SP En Suède, des mesures ont été mises en place et ce pays est moins touché que les autres pays européens par l’obésité. L’enfant est très sensible et réceptif : il peut orienter les achats de ses parents. Un des vecteurs du plaisir peut être alimentaire : chips ou barres chocolatées… C’est gratifiant pour les parents et surtout demandé par les enfants… Il y a aussi des images sur lesquelles il faut agir parce que fausse : une tranche de pain et une barre de chocolat sont vus à tort comme un goûter du pauvre.

CB Les occasions de tentations sont multiples : la publicité n’est pas la seule. Le supermarché est un lieu de nombreuses tentations.

Le quartier des Buers semble fermé sur lui-même avec un espace vert hypothétique. Comment les populations vont-elles s’approprier l’espace vert ? Comment dépasser un simple ratio d’espaces verts ?

CB L’espace vert pourrait devenir un des passages vers l’école. A cela s’ajoute la route passante.

SP L’enjeu de mixité sociale est réel entre logements sociaux mais aussi accession à la propriété. Certaines barres vont être démolies : l’ouverture va réduire la clôture de l’espace qui pouvait être source de sécurité. Si le parc devient agréable, le cadre de vie sera moins marqué par le périphérique.

CB Les espaces verts assez larges pourraient correspondre aux besoins des 8-10 ans. Mais ces espaces verts risquent d’être bâtis pour du résidentiel pour rendre la ville plus compacte.

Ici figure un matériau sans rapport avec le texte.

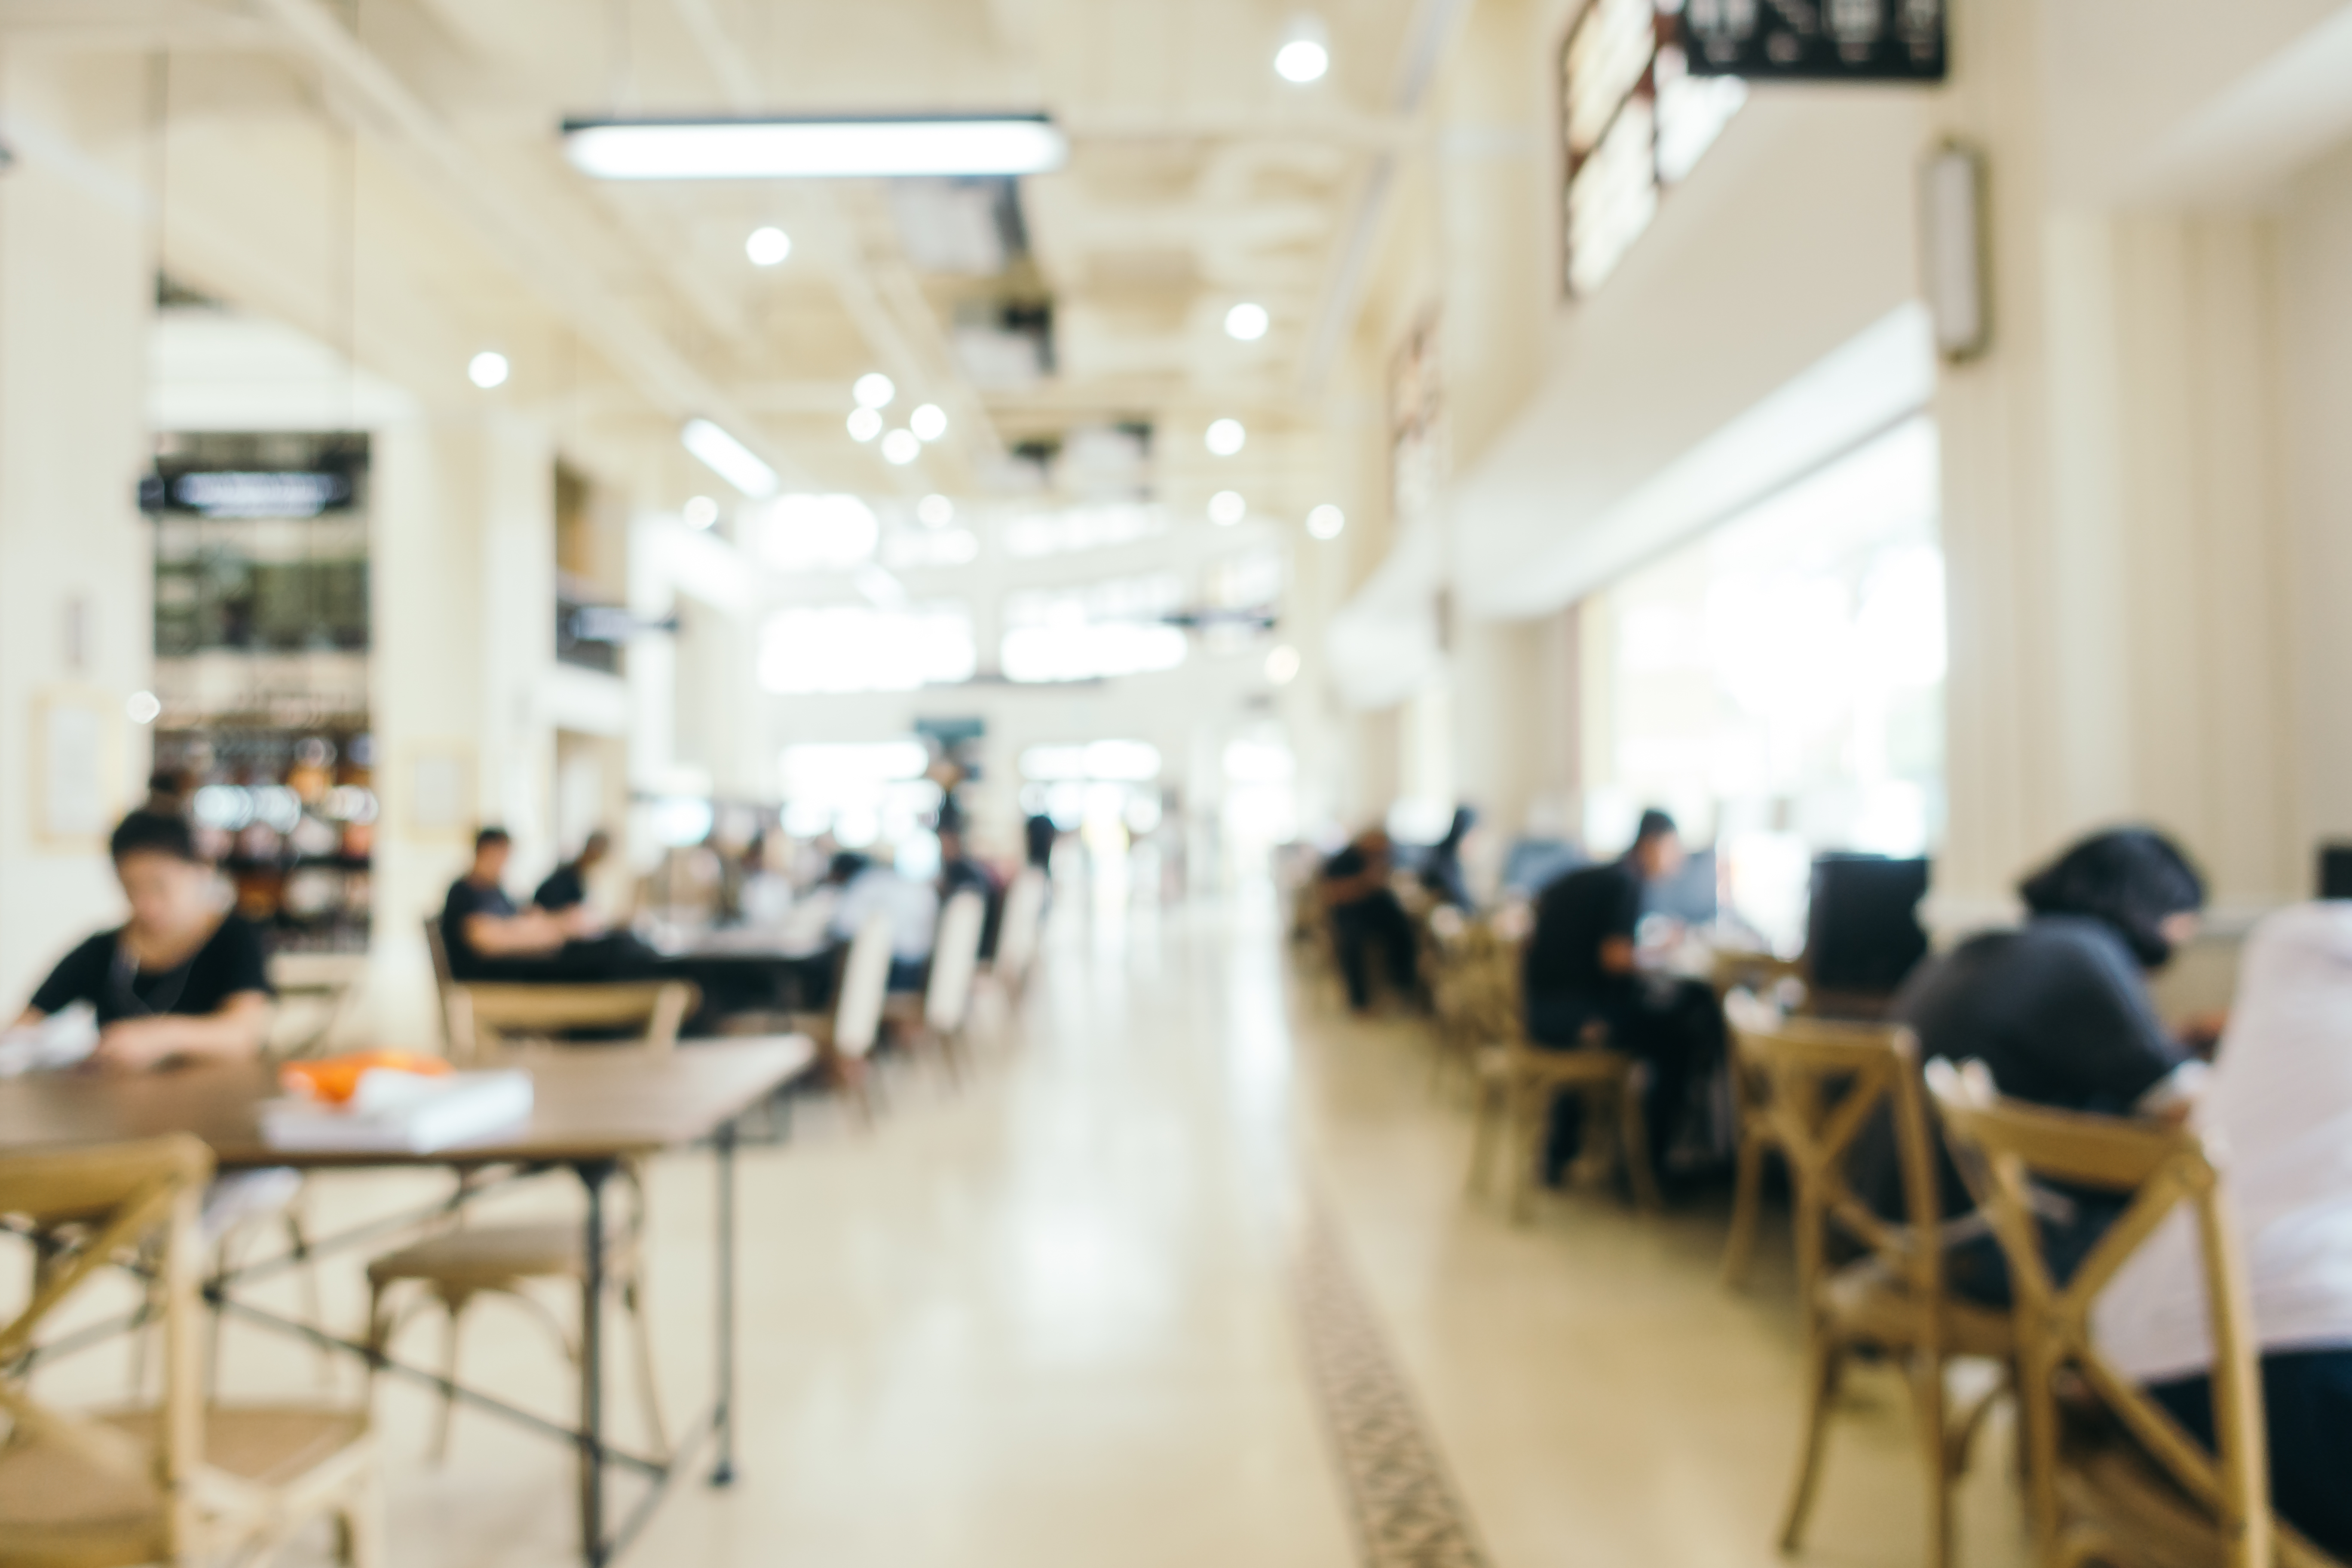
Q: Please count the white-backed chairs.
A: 3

Comment promouvoir l’espace requalifié ?

SP On remarque la banalisation de la rue Henri-Barbusse l’été. Elle est sans voiture pour différentes animations et favoriser le lien social. Une réflexion est menée autour des événements sportifs qui doivent devenir plus festifs. Un fléchage d’itinéraires piétons pour rejoindre les parcs se met en place. Il s’agit de favoriser la traversée de la Doua, en travaillant avec l’université Lyon 1 notamment pour rejoindre le fleuve Rhône. Il y a aussi des contraintes de flux automobiles quand les enjeux se télescopent : les acteurs de santé publique apportent toujours de nouveaux enjeux, en questionnant les usages.

CB La santé est un fil conducteur pour l’aménagement du territoire en visant davantage de qualité. L’autonomie est aussi une solution, notamment pour la gestion des domaines d’habitation. L’administration poussée à l’extrême n’est pas forcément nécessaire.

Ce quartier est-il source d’importantes inégalités ?

SP La carte scolaire est censée mixer les populations. Mais il y a des échecs. Ces chiffres devraient être labiles, mais ici la permanence est forte : l’obésité reste quand les enfants passent.

Quand cette étude s’achèvera-t-elle ?

VC La restitution aura lieu à l’université Jean Moulin Lyon 3 et dans le quartier des Buers à partir du 30 juin 2014.

 

Compte-rendu réalisé par Emeline Comby relu et amendé par les intervenantes.